* _TASK DIRECTIONS_:
Reproduce each line from the records that holds "What".

Counting comprehension data:
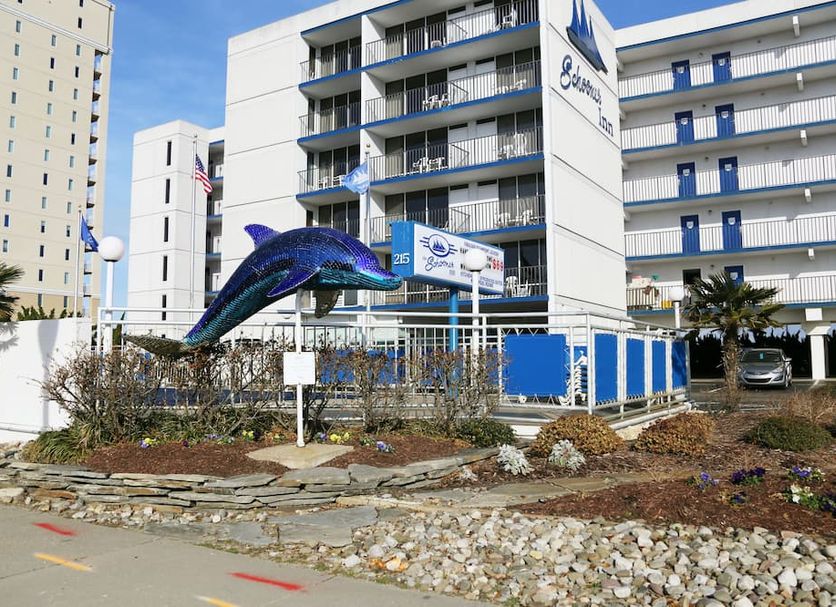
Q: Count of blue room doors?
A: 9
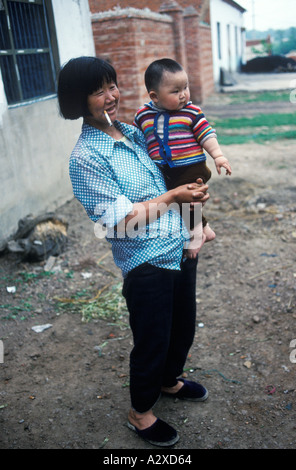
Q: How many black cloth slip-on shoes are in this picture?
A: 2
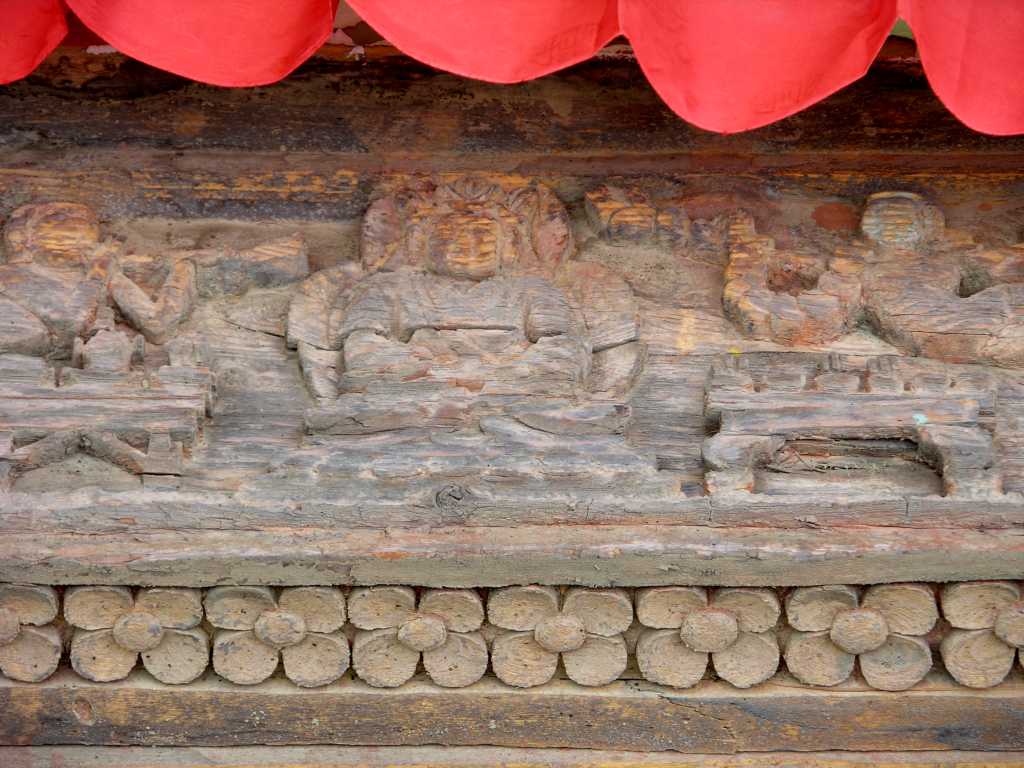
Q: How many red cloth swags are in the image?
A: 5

---

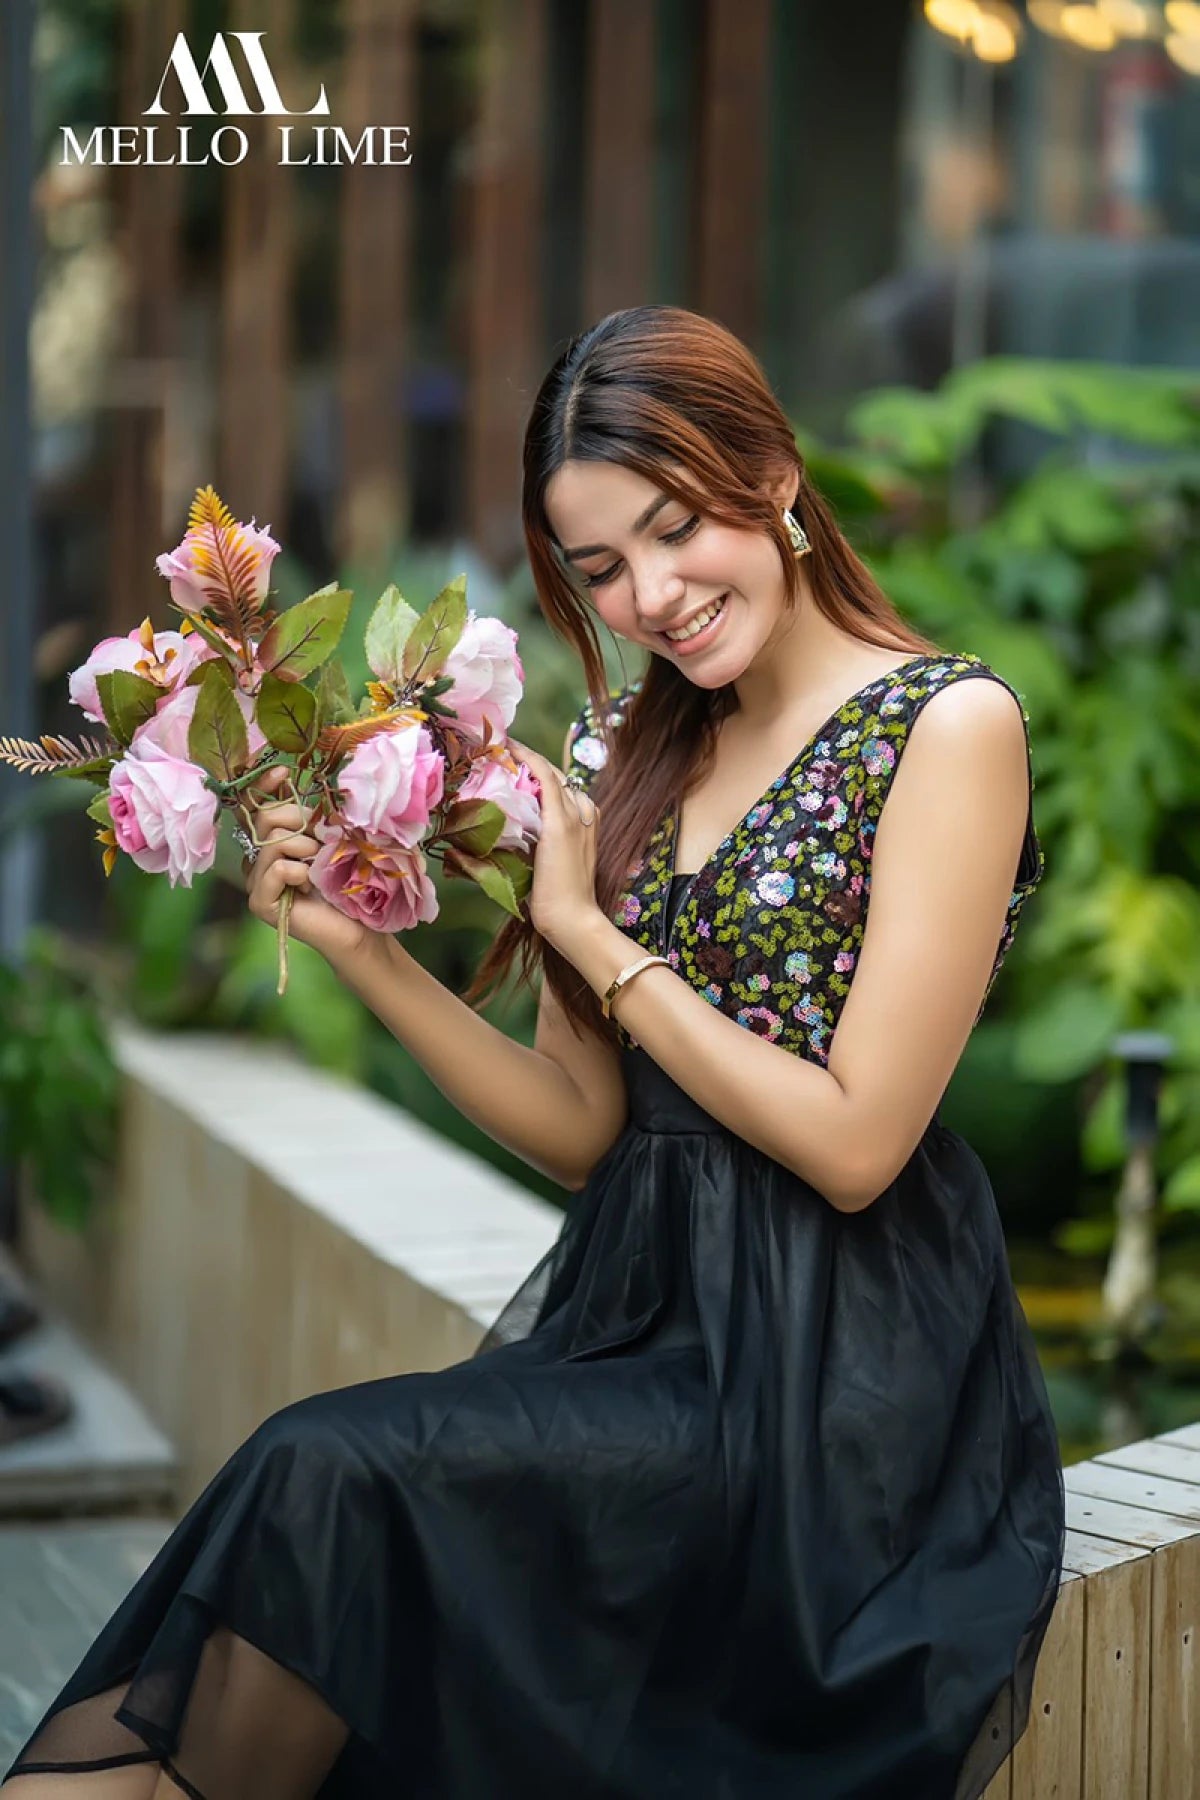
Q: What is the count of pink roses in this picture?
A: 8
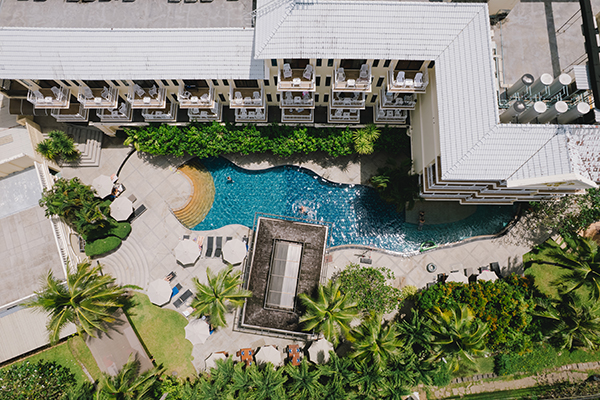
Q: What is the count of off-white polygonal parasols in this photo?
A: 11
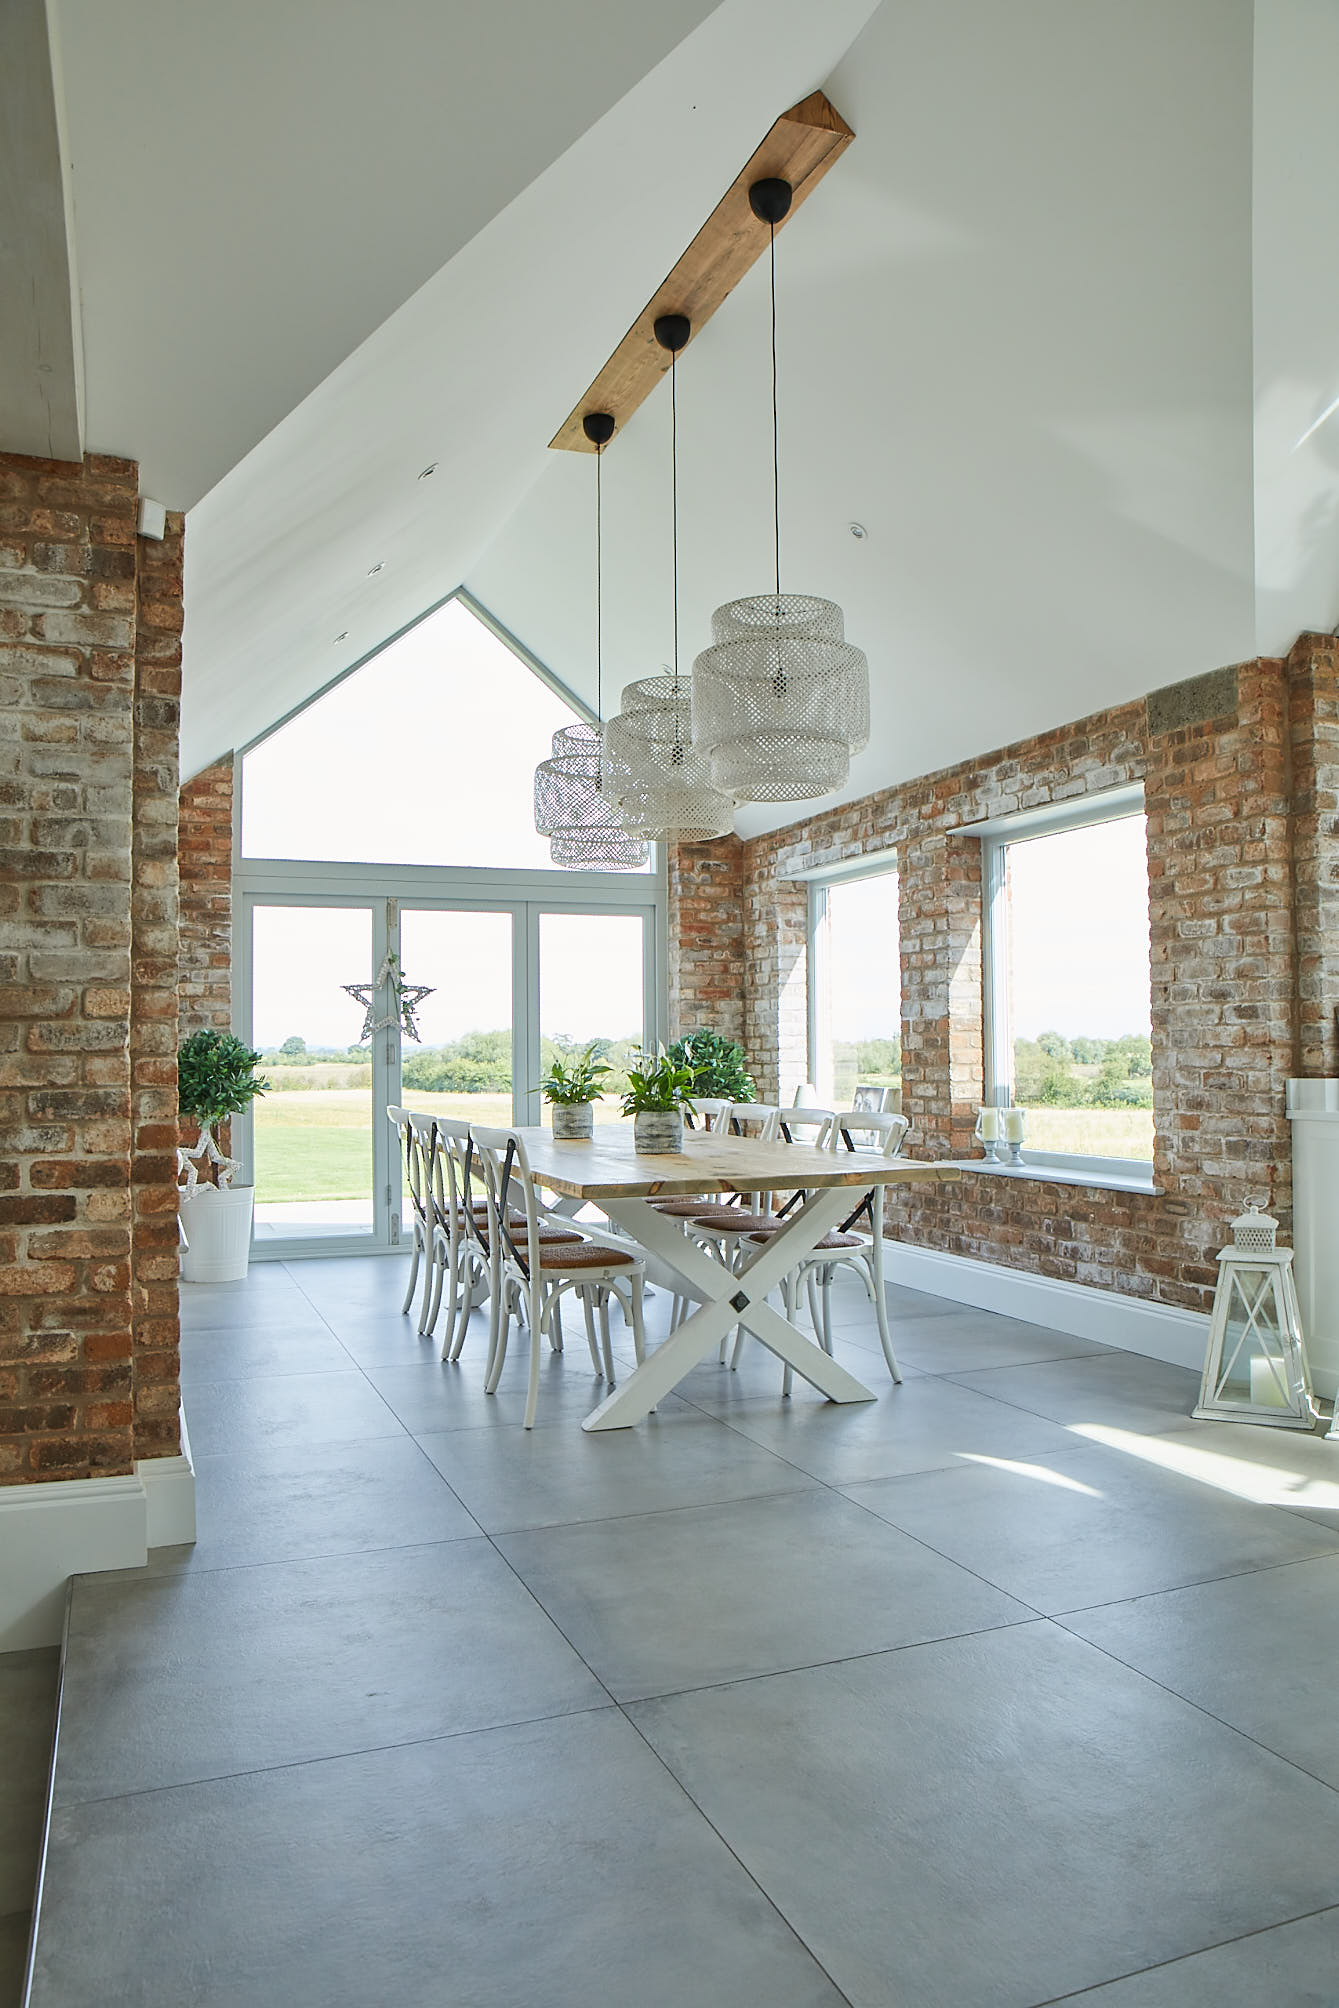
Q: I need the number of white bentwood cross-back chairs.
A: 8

* _TASK RESPONSE_:
Q: What is the count of pink roses in this picture?
Q: What is the count of off-white polygonal parasols in this photo?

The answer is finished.